=== Activity ===
Exclude images and print all the records verbatim.

##### Data for this task

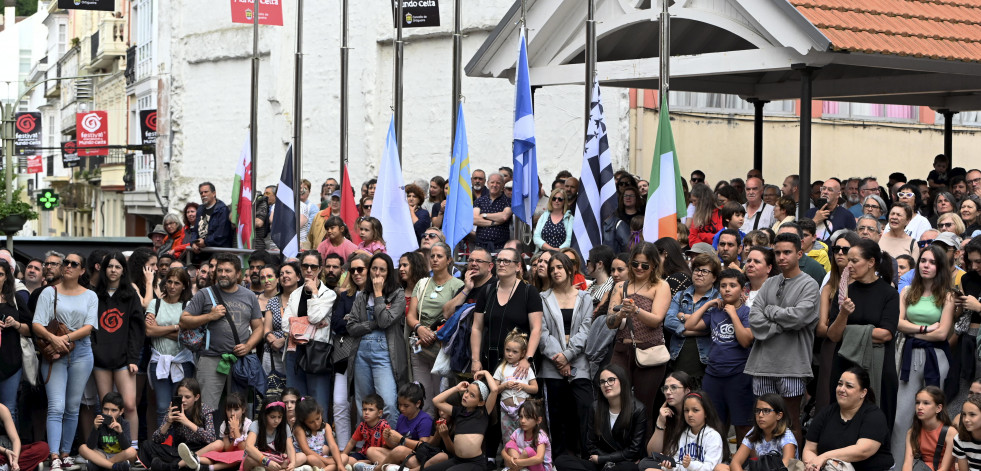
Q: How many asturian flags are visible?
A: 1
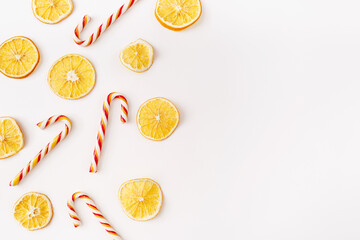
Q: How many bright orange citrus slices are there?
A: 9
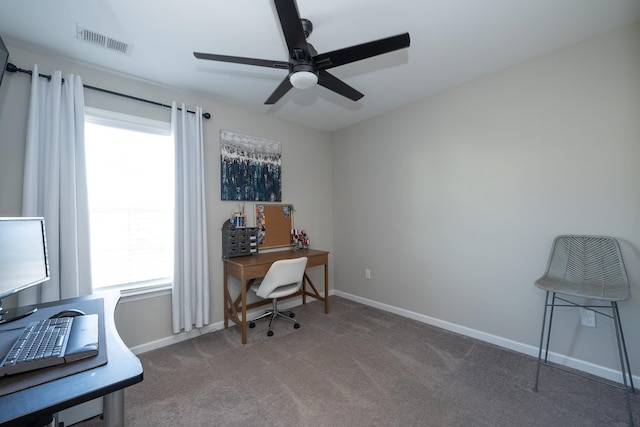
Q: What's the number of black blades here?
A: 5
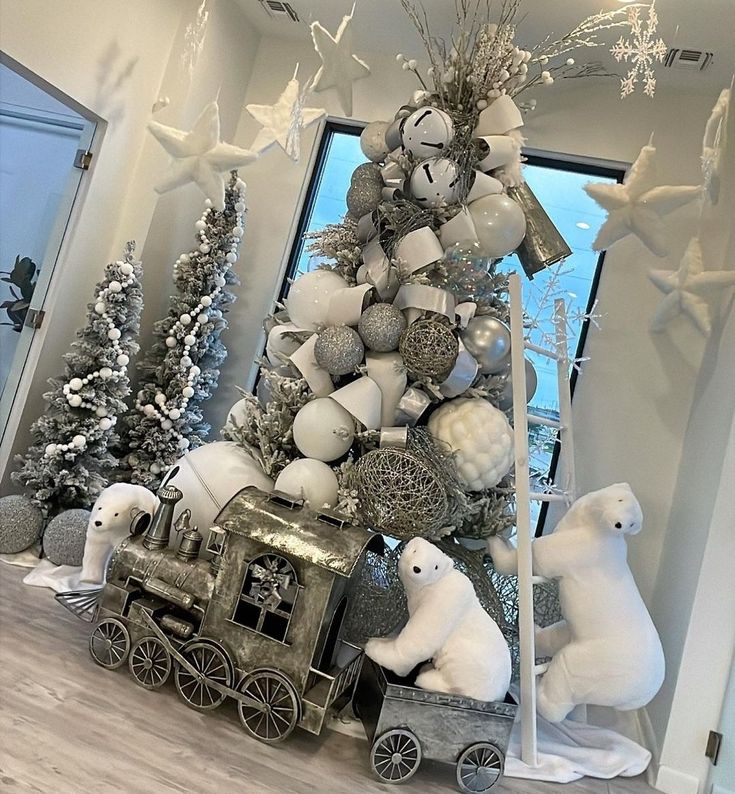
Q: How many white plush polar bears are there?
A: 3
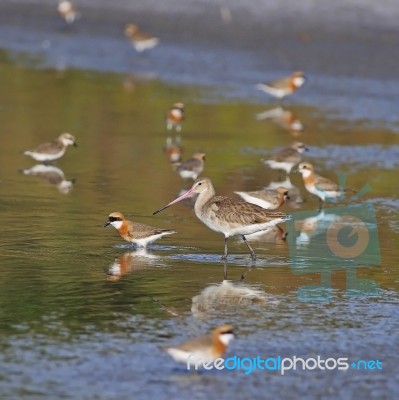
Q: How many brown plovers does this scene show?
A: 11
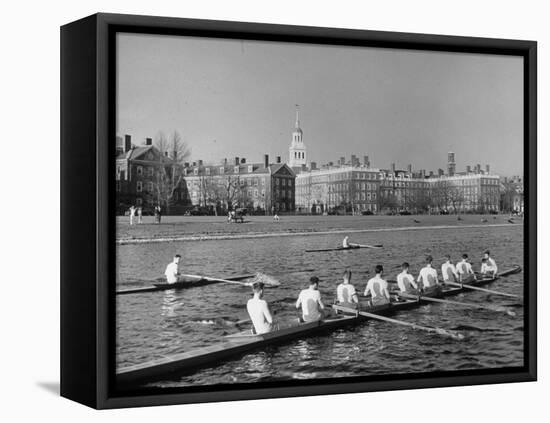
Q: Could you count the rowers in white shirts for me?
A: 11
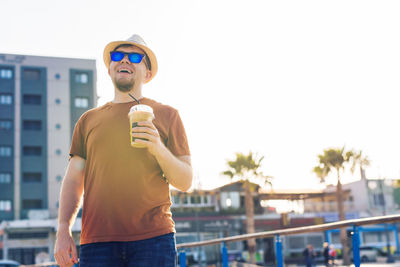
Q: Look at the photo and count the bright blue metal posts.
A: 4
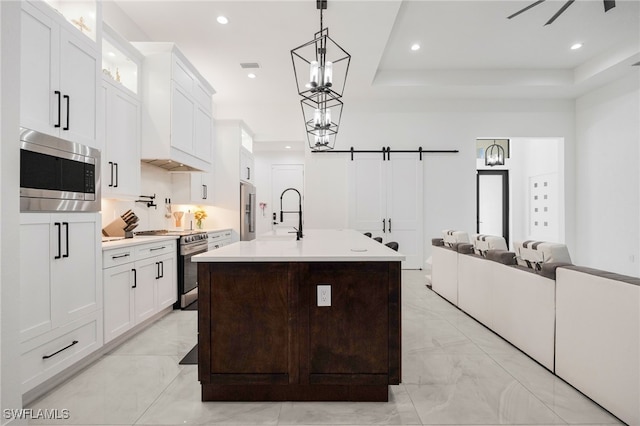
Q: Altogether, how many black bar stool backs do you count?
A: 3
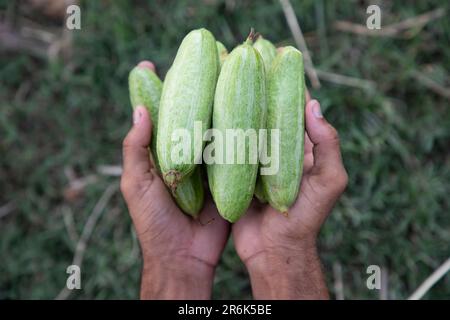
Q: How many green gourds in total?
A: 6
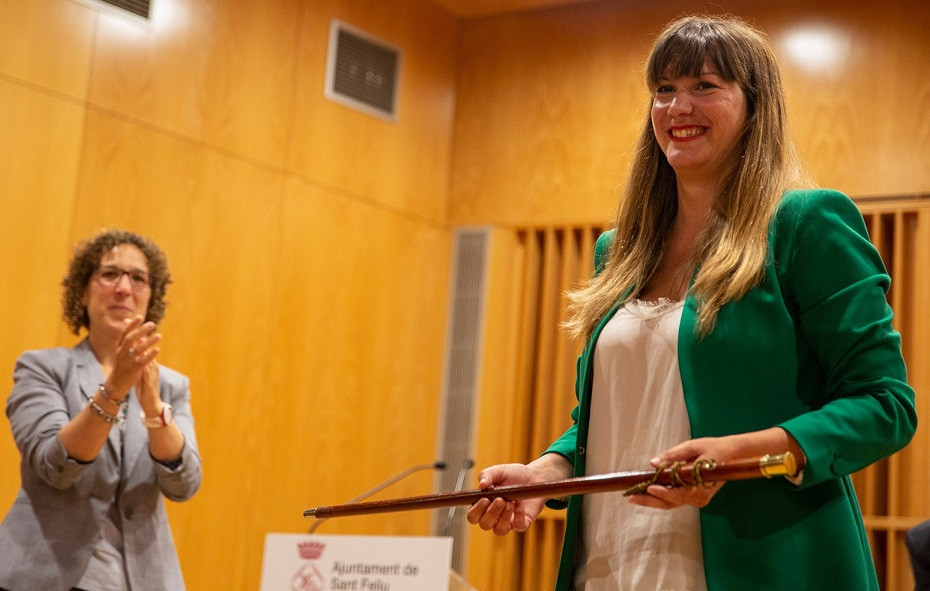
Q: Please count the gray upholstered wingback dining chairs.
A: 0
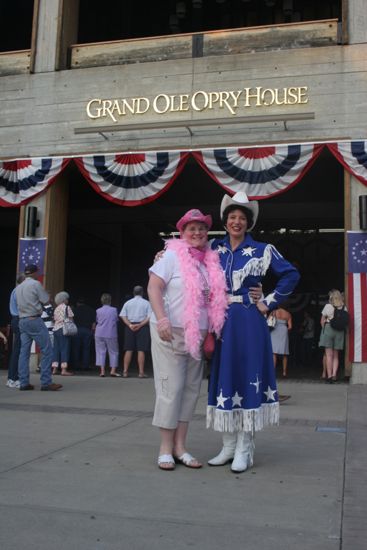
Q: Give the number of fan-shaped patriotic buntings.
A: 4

##########

=== Answer box ===
Q: How many asturian flags are visible?
A: 1
Q: How many bright orange citrus slices are there?
A: 9
Q: What's the number of black blades here?
A: 5
Q: How many white plush polar bears are there?
A: 3
Q: How many brown plovers does this scene show?
A: 11
Q: Could you count the rowers in white shirts for me?
A: 11
Q: Look at the photo and count the bright blue metal posts.
A: 4
Q: Altogether, how many black bar stool backs do you count?
A: 3
Q: How many green gourds in total?
A: 6
Q: Please count the gray upholstered wingback dining chairs.
A: 0
Q: Give the number of fan-shaped patriotic buntings.
A: 4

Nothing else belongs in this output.